§ **Instructions for the task**: Your reply should consist of one number: how many lines below contain "posts".

------ Dataset entries

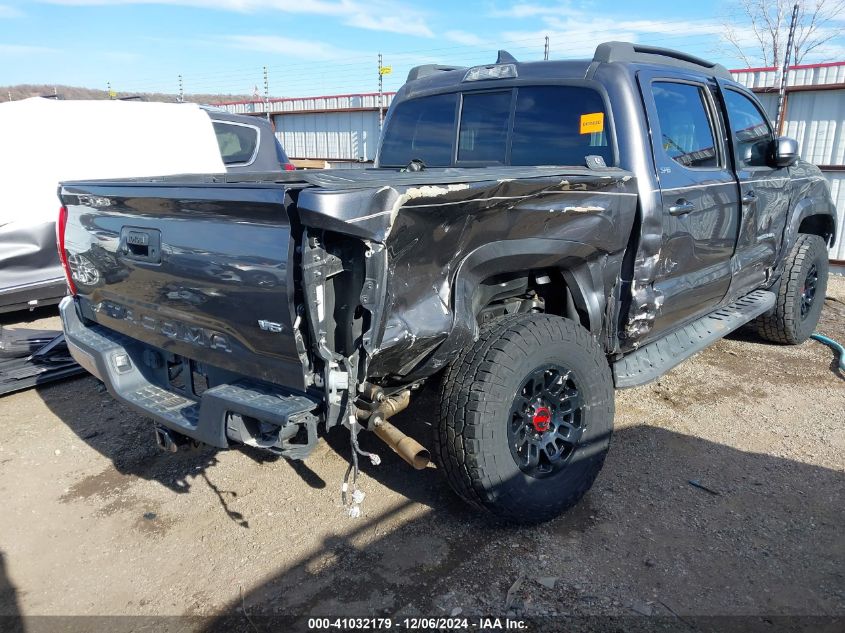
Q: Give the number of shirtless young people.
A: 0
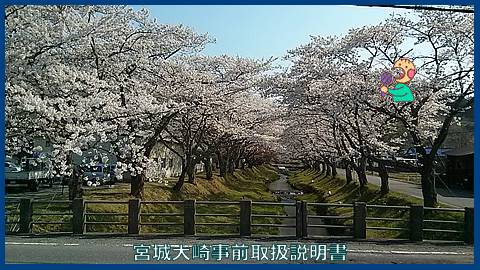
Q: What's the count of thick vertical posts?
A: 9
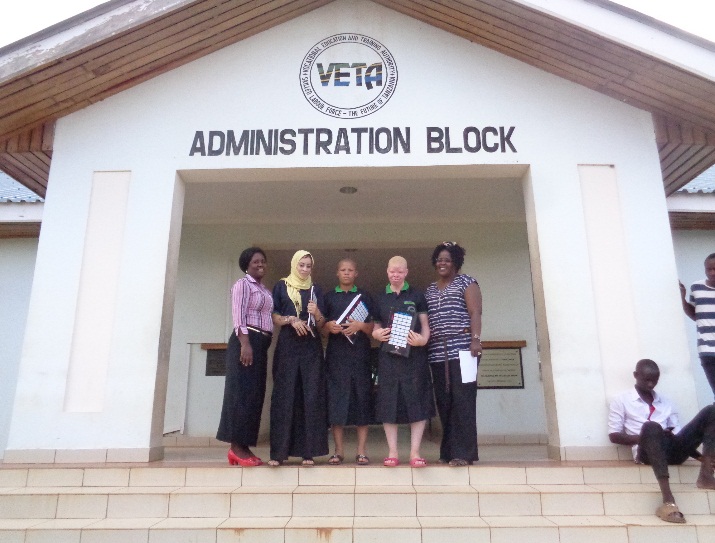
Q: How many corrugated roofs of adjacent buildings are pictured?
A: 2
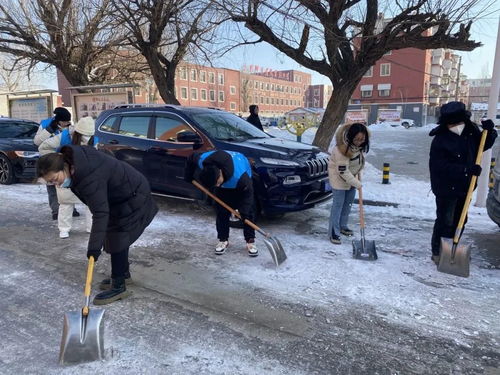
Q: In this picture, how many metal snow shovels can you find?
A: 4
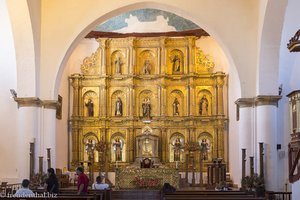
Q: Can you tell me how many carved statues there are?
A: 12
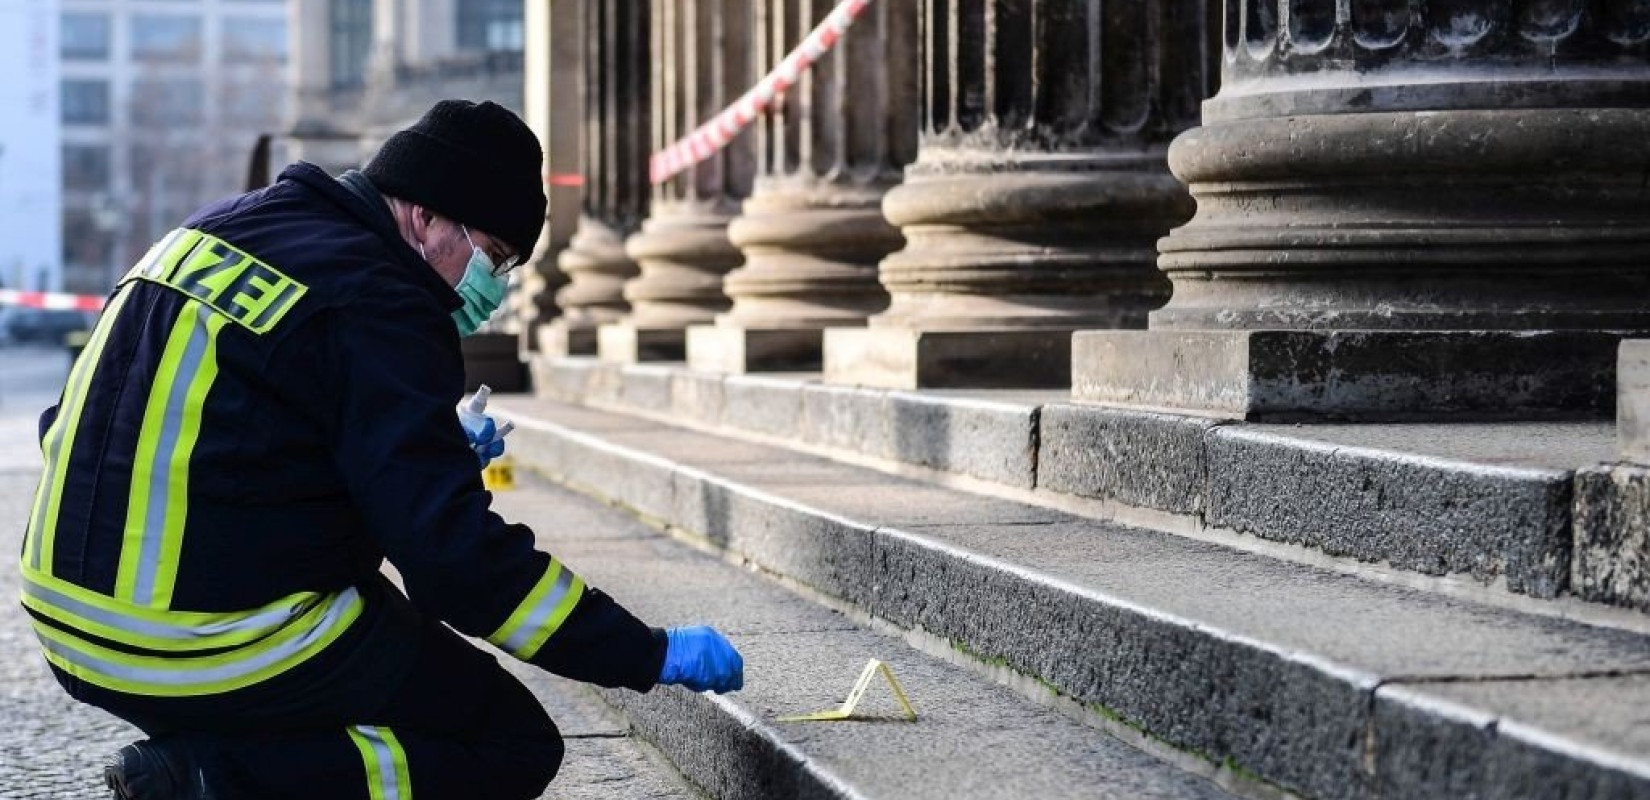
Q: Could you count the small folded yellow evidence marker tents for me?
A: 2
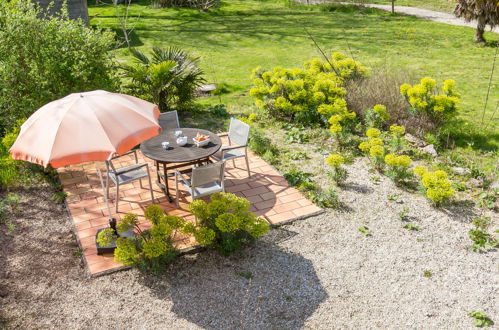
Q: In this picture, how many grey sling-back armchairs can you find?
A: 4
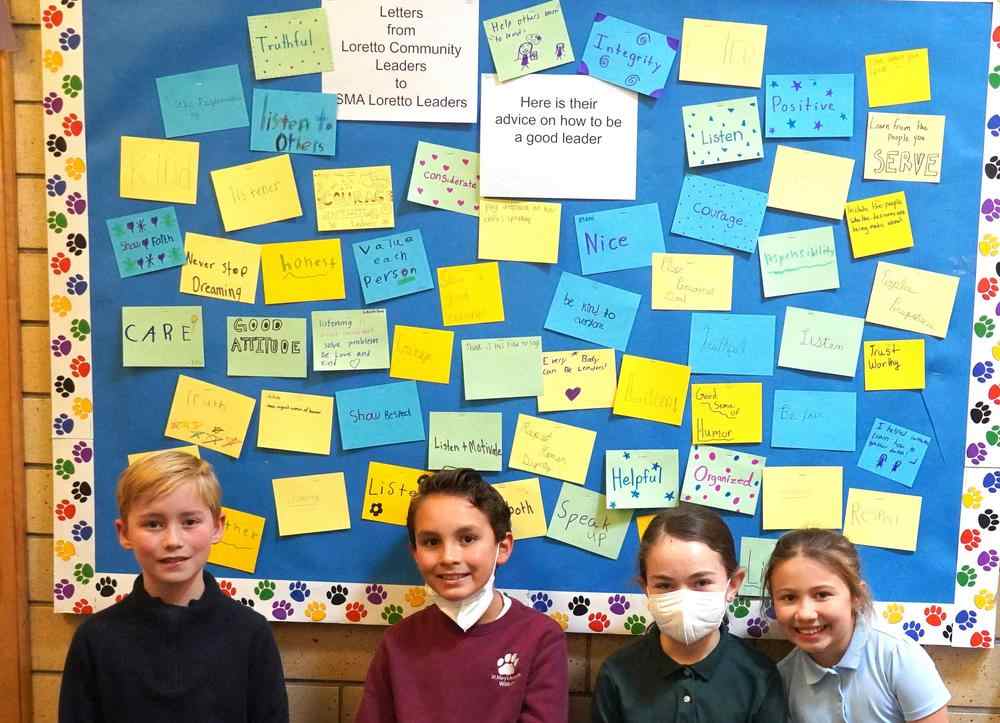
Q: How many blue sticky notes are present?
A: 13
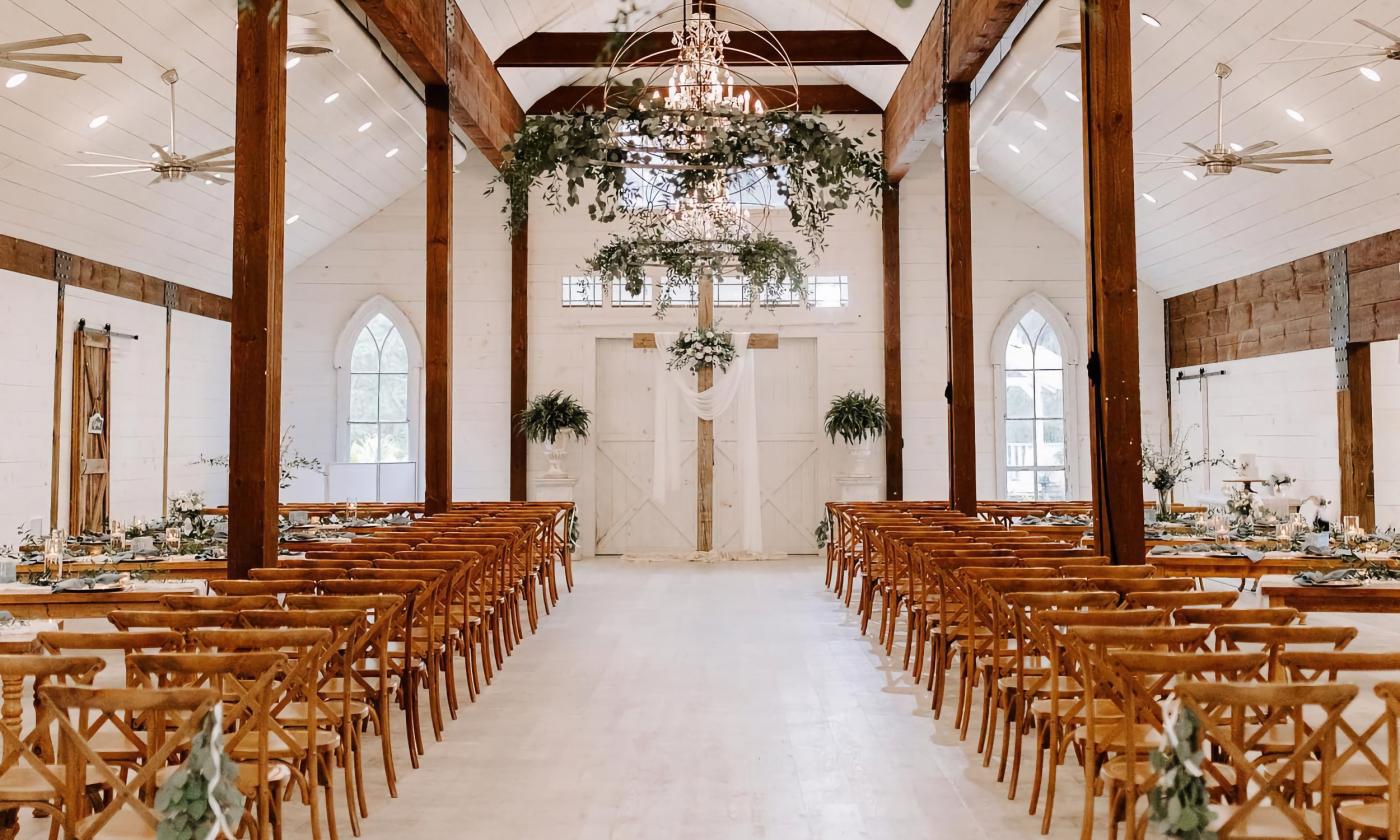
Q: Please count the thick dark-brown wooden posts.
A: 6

------------

§ **Exercise answer**: 2